Spending on community development will increase by 29 per cent a year over
the next three years. Support for housing, agriculture and land affairs
increases by nearly 16 per cent a year, and investment in transport and
communication by 18 per cent.

Non-interest government expenditure will grow by an average of 11,6 per cent
a year over the MTEF period ahead, or 6,7 per cent in real terms.

2006 Appropriation Bill

Madam Speaker, the 2006 Appropriation Bill provides for expenditure of
R260,0 billion in the financial year ending 31 March 2007. Direct charges
against the National Revenue Fund will amount to R52 billion in state debt
cost, R150,8 billion in provincial equitable share allocations, R5,5 billion in
skills development funds and R1,3 billion in other statutory amounts and
standing appropriations. I need to advise that an amount of R600 million
remains unallocated at this stage, to provide for possible cost implications
for national departments of the new Government Employees’ Medical Scheme, and
to contribute to the planned new and refurbished stadiums for the 2010 World
Cup. A contingency reserve of R2,5 billion is set aside. Subject to
finalisation of business plans, allocations may be made from these funds in the
Adjustments Budget for the capital requirements of state-owned enterprises, and
we anticipate that the recent flooding in some parts of the country and fire in
others may require emergency relief allocations.

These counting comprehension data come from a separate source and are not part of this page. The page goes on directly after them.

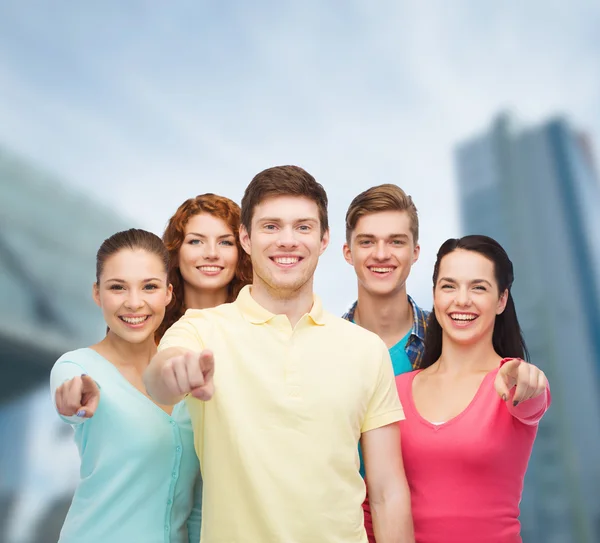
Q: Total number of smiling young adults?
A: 5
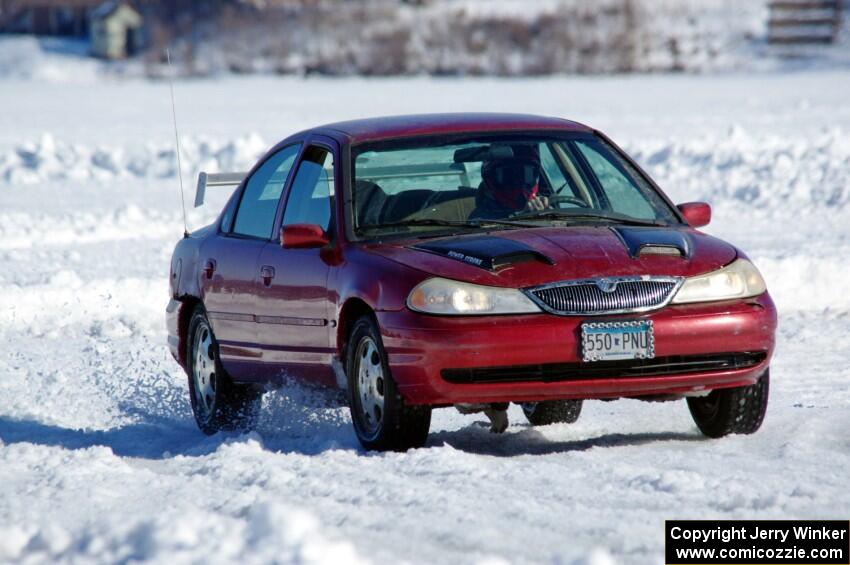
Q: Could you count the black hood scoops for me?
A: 2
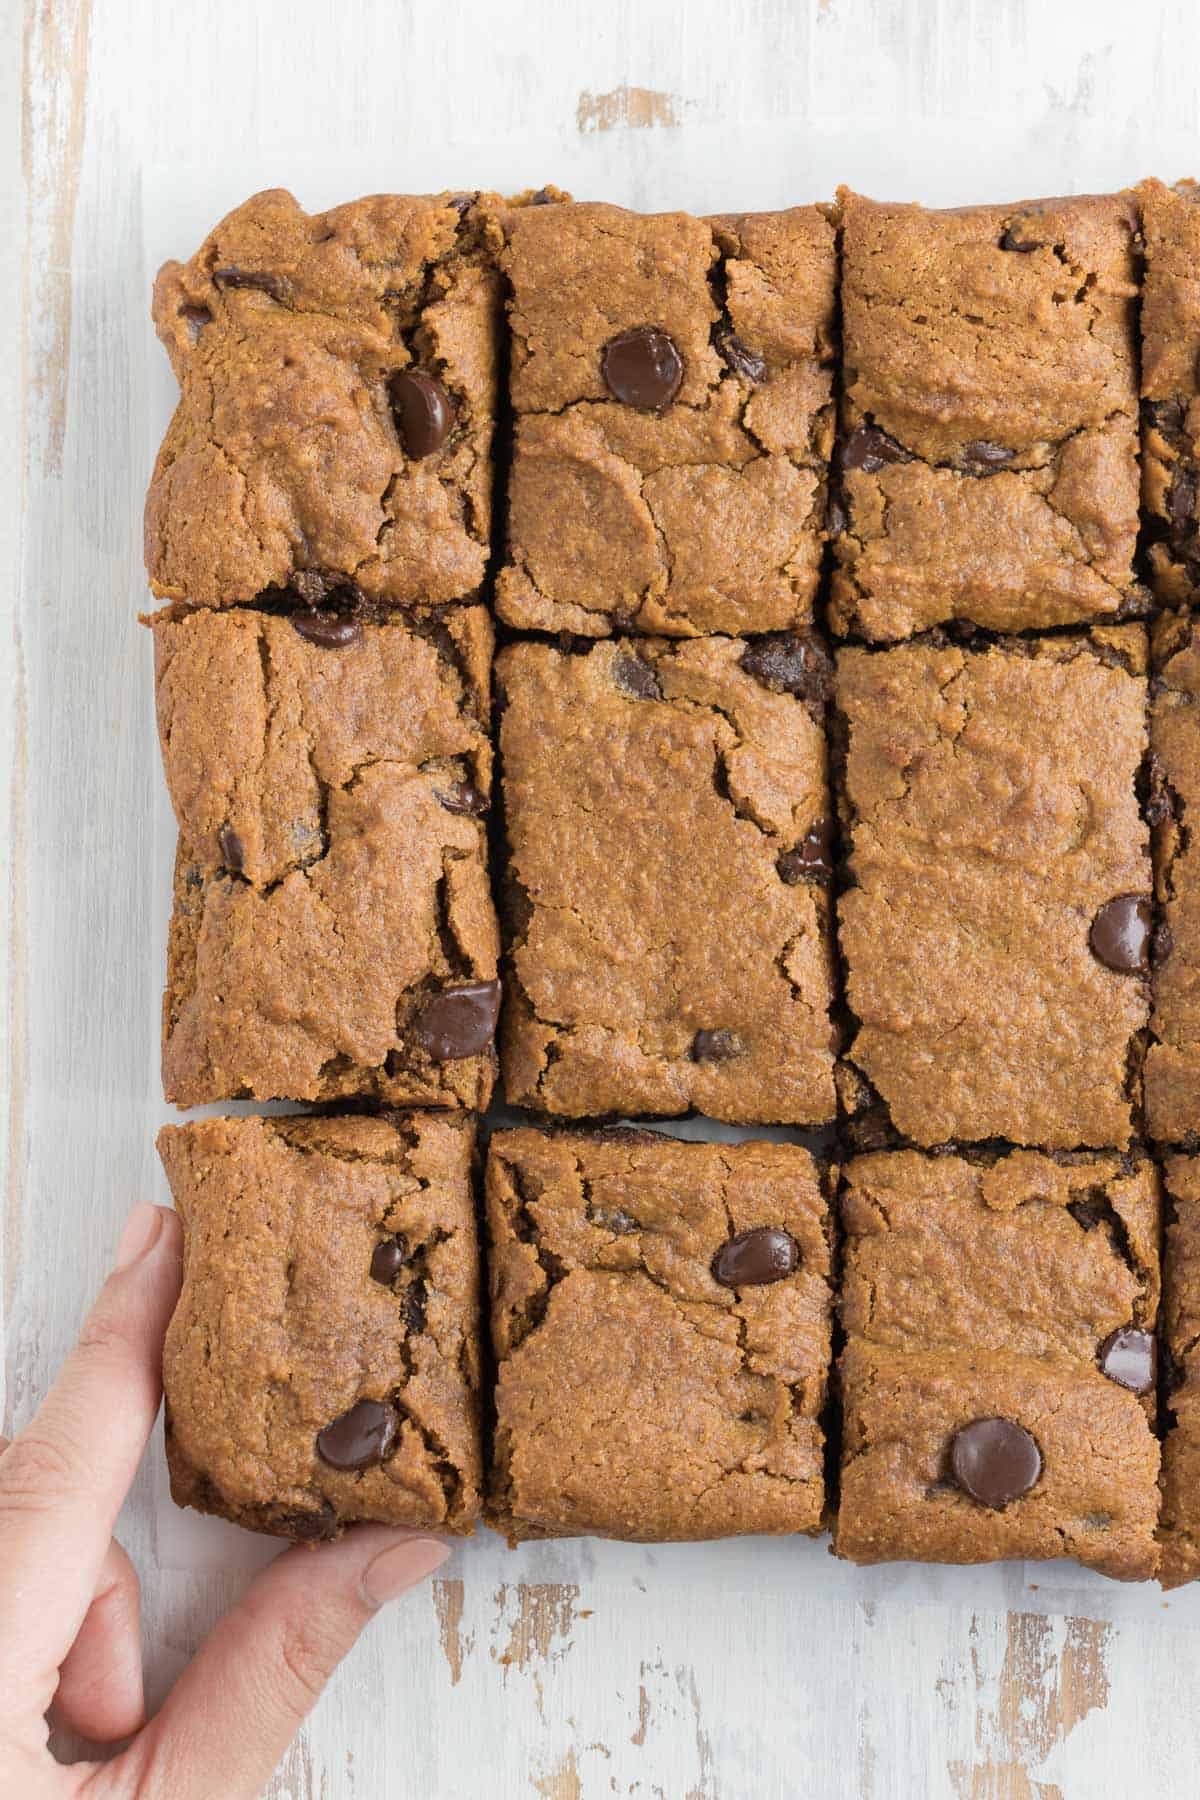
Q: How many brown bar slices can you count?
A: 12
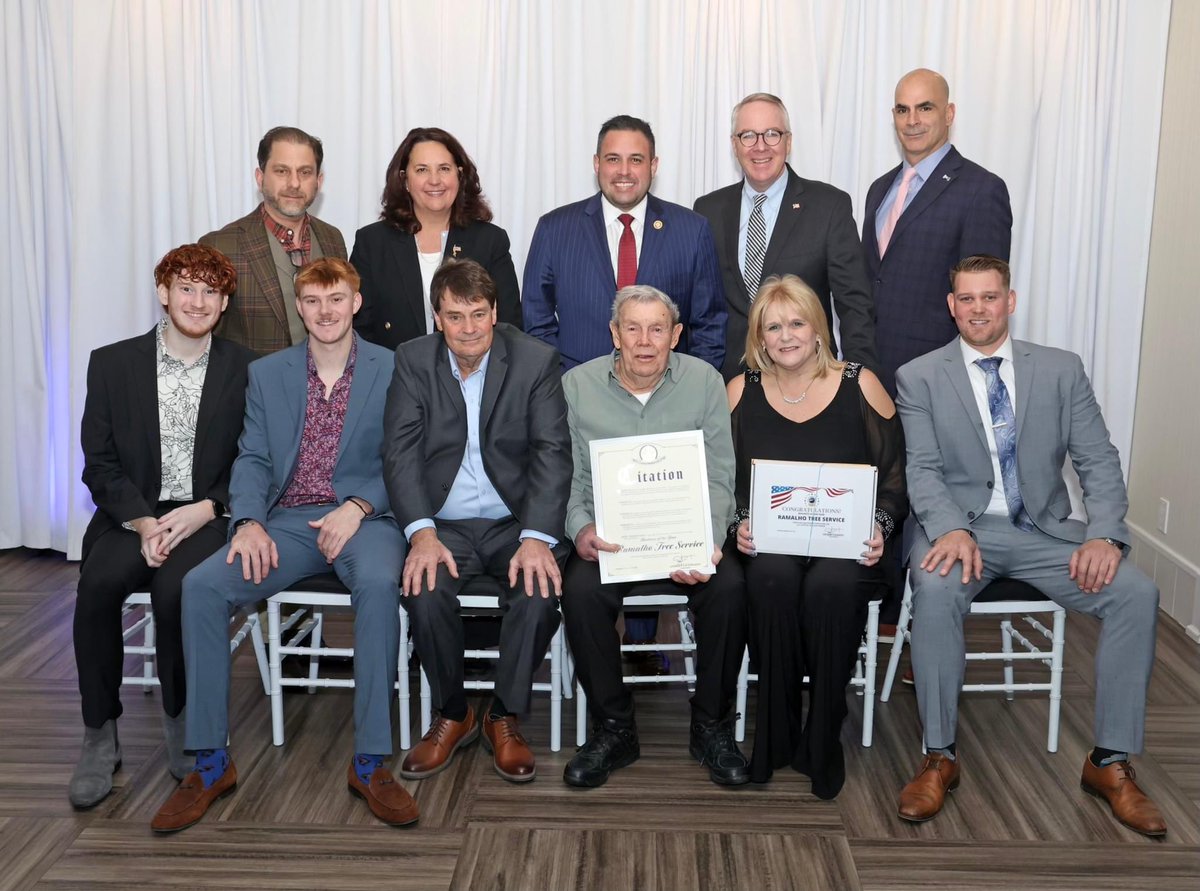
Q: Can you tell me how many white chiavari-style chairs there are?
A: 6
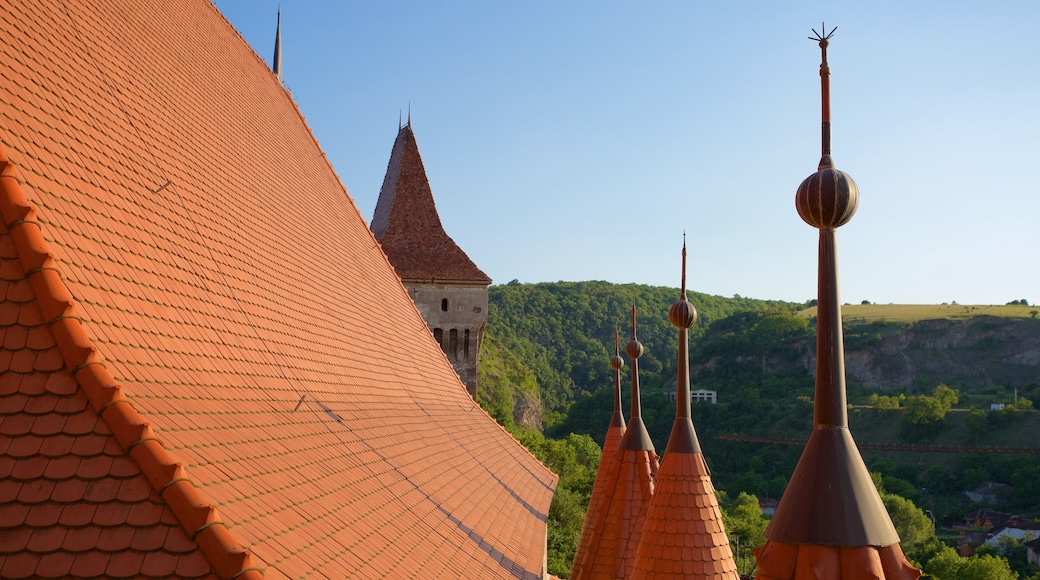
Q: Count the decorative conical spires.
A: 4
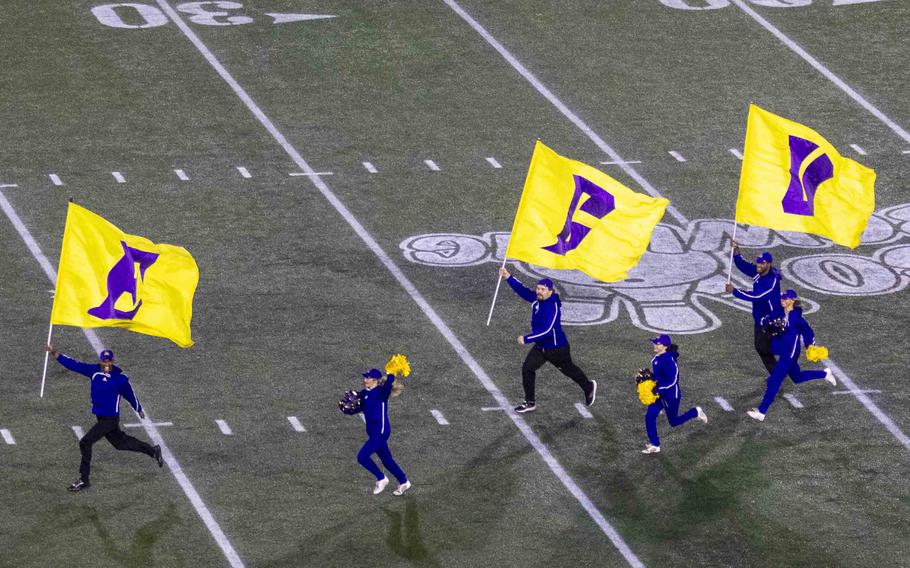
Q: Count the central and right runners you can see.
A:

Having reached this place, on our mountain journey, Madam Speaker, let no
one speak of frontiers exhausted…We have ahead of us the joy of discovering,
uncovering, and forging new forms, new ways…within an expenditure framework
designed to accelerate growth, broaden reconstruction and development, and
reinforce the partnerships between state and citizen on which our progressive
democracy rests.

Madam Speaker, the preparation of a Budget relies on the hard work of many
people, both in the Treasury and in other national and provincial departments.
It also depends on understanding and good will of Cabinet colleagues, and most
especially on President Mbeki’s wise leadership. Our task has been aided this
year by the energetic guidance given by Deputy President Mlambo-Ngcuka to our
growth initiative. Members of the Ministers’ Committee on the Budget, and
especially Deputy Minister Jabu Moleketi, have shared in the difficult task of
assessing spending proposals and reviewing policy options.

We have had another fruitful year of engagement with the Provincial
Executive Council Members responsible for finance. They have brought both
energy and good judgement to the enormously important challenge of deepening
the quality of provincial budgeting and service delivery.

Governor Tito Mboweni and the staff of the Reserve Bank have steered an
excellent course at the helm of our monetary ship.

The Financial and Fiscal Commission was ably led by Renosi Mokate until her
move to the Reserve Bank, and we welcome Bethuel Setai as the new chair of this
important advisory team.

We have also benefited from the advice of the business, labour and community
representatives in the Public Finance chamber of Nedlac, and the support of its
head, Herbert Mkhize.

Pali Lehohla continues to drive ongoing improvements in the extent and
quality of government statistics, supported by a new Statistics Council chaired
by Howard Gabriels.

I would like to express special appreciation to Nhlanhla Nene, chair of the
Portfolio Committee on Finance, Tutu Ralane who chairs the Select Committee on
Finance, and the joint chairs of the Budget Committee, Buti Mkhalipi and Louisa
Mabe, who now take on responsibility for the next phase in the 2006 Budget
process.

Thanks, finally, to Pravin Gordhan and the staff of the Revenue Service, who
have surpassed all expectations, and Lesetja Kganyago, who leads the National
Treasury with inimitable flair and conviction.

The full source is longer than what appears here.